* EXERCISE DIRECTIONS
In the listing below, locate the lines bearing the word "count". Copy every one of them.

+++ THE INPUT +++

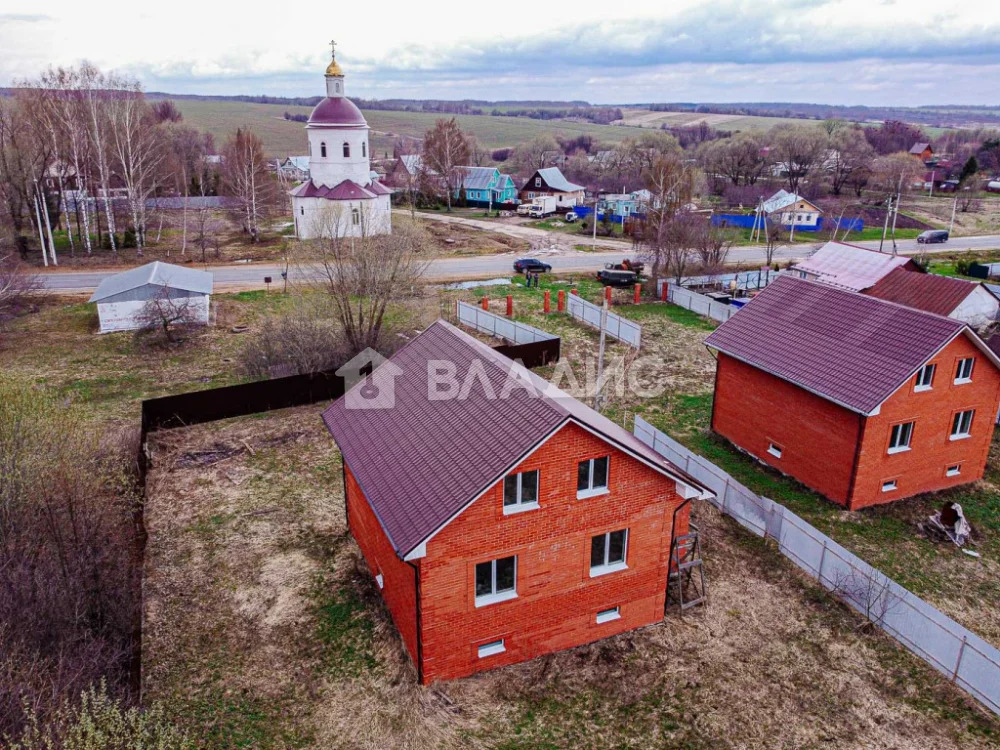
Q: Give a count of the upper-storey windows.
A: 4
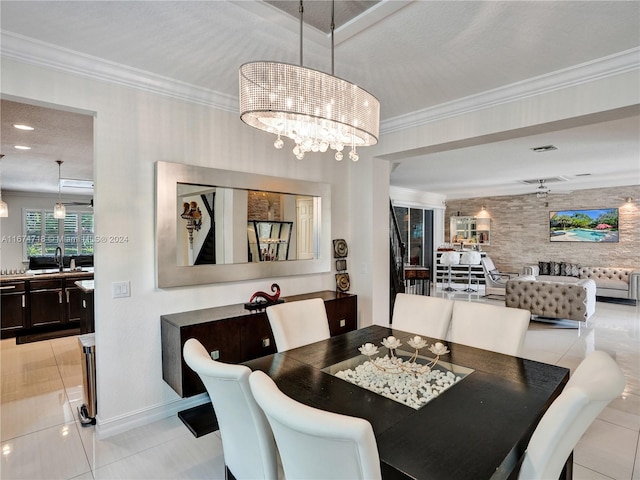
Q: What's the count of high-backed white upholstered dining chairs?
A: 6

+++
+++ THE INPUT +++

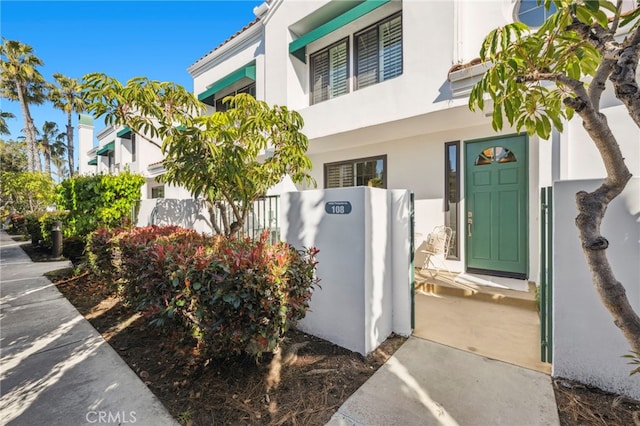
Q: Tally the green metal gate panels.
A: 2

+++

* FINISHED EXERCISE
Q: Give a count of the upper-storey windows.
Q: What's the count of high-backed white upholstered dining chairs?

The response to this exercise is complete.